Teaching Dense Retrieval Models to Specialize with Listwise Distillation and LLM Data Augmentation
Manveer Singh Tamber, Suleman Kazi, Vivek Sourabh, Jimmy Lin
TL;DR
This work tackles domain specialization for dense retrieval by showing that standard InfoNCE fine-tuning can hurt performance and proposing a hybrid approach: cross-encoder listwise distillation combined with diverse synthetic queries generated by LLMs. The method distills rich relevance signals from a cross-encoder into retrievers via KL-divergence between retriever and cross-encoder distributions, while synthetic queries broaden training signals beyond human-written data. Results across BEIR and MSMARCO tasks show consistent gains, with synthetic queries rivaling human-written queries in training utility, though the cross-encoder teacher remains a bottleneck. The findings underscore the value of diverse data and teacher-backed guidance for robust, domain-focused dense retrieval, and the authors release code to enable further exploration.
Abstract
While the current state-of-the-art dense retrieval models exhibit strong out-of-domain generalization, they might fail to capture nuanced domain-specific knowledge.
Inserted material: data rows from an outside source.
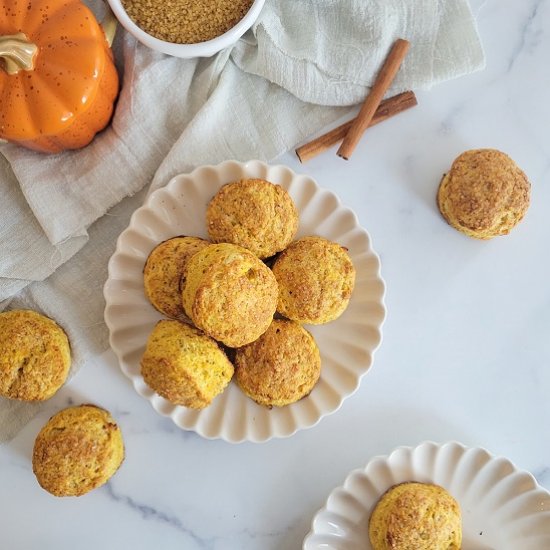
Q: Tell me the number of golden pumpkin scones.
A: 10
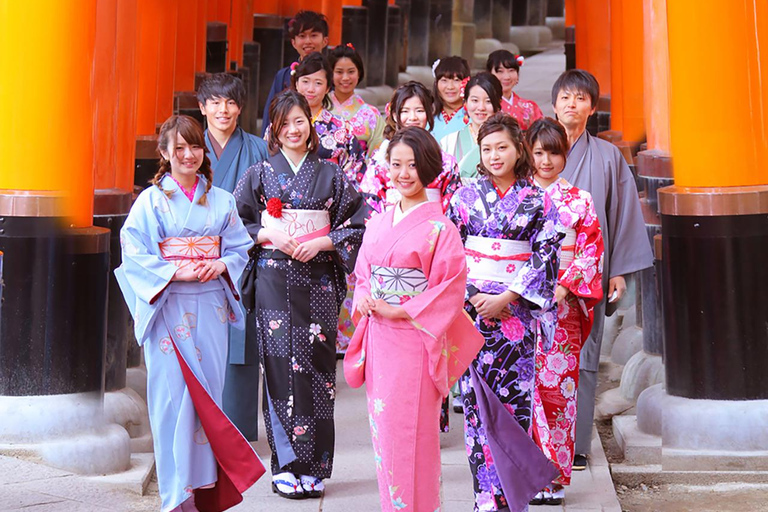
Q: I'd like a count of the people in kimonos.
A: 14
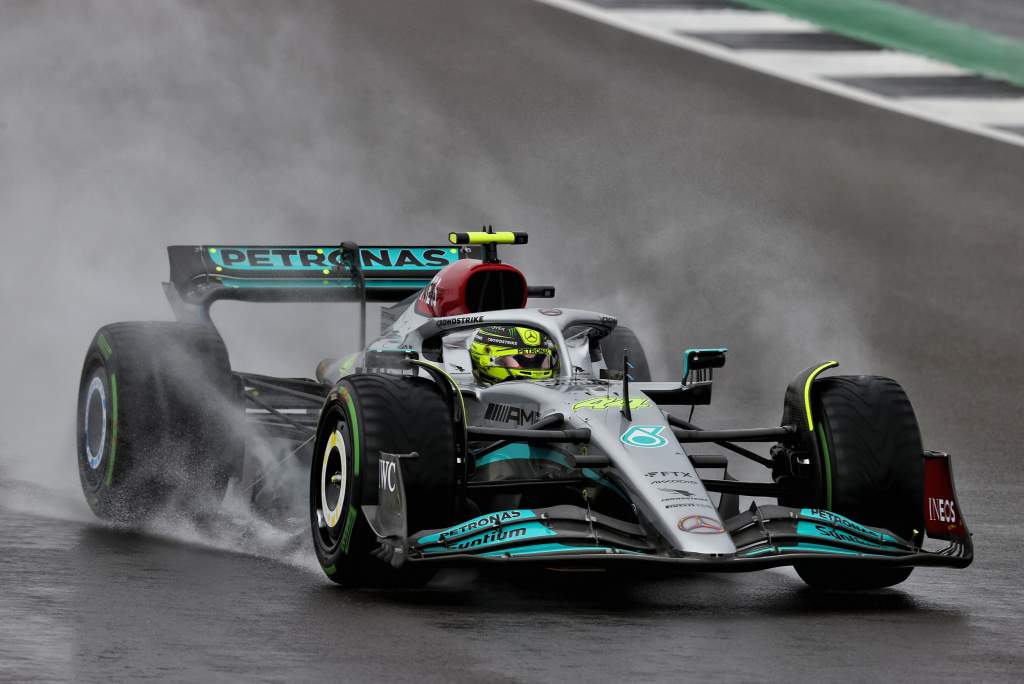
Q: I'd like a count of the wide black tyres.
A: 4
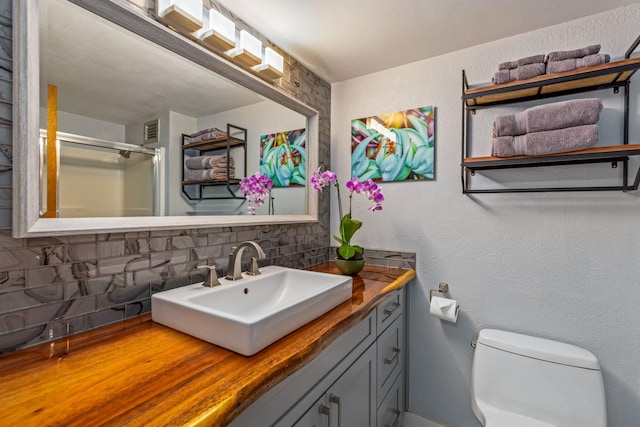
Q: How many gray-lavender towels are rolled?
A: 2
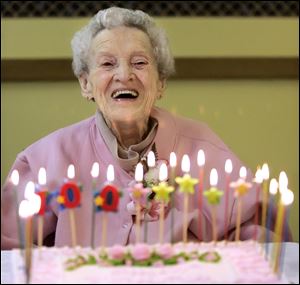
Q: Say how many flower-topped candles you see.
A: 5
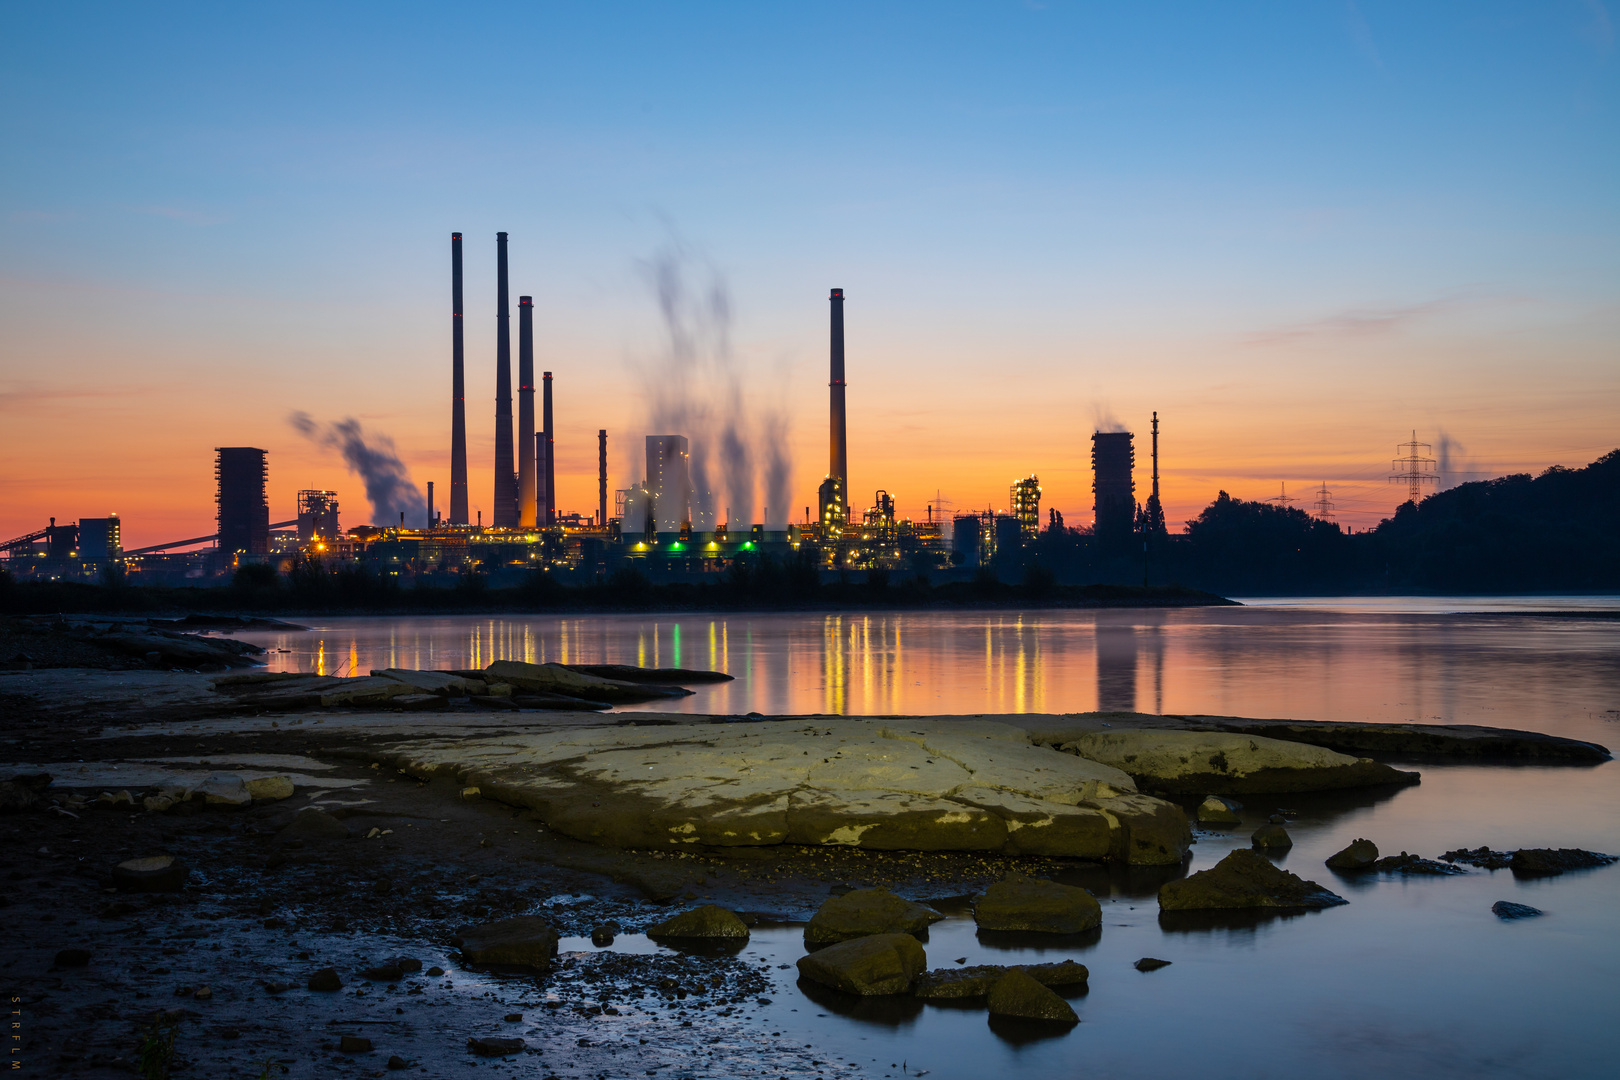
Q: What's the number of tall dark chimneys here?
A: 5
In principle, fine-tuning these models for specialized retrieval tasks should yield higher effectiveness than relying on a one-size-fits-all model, but in practice, results can disappoint. We show that standard fine-tuning methods using an InfoNCE loss can unexpectedly degrade effectiveness rather than improve it, even for domain-specific scenarios. This holds true even when applying widely adopted techniques such as hard-negative mining and negative de-noising. To address this, we explore a training strategy that uses listwise distillation from a teacher cross-encoder, leveraging rich relevance signals to fine-tune the retriever. We further explore synthetic query generation using large language models. Through listwise distillation and training with a diverse set of queries ranging from natural user searches and factual claims to keyword-based queries, we achieve consistent effectiveness gains across multiple datasets. Our results also reveal that synthetic queries can rival human-written queries in training utility. However, we also identify limitations, particularly in the effectiveness of cross-encoder teachers as a bottleneck. We release our code and scripts to encourage further research.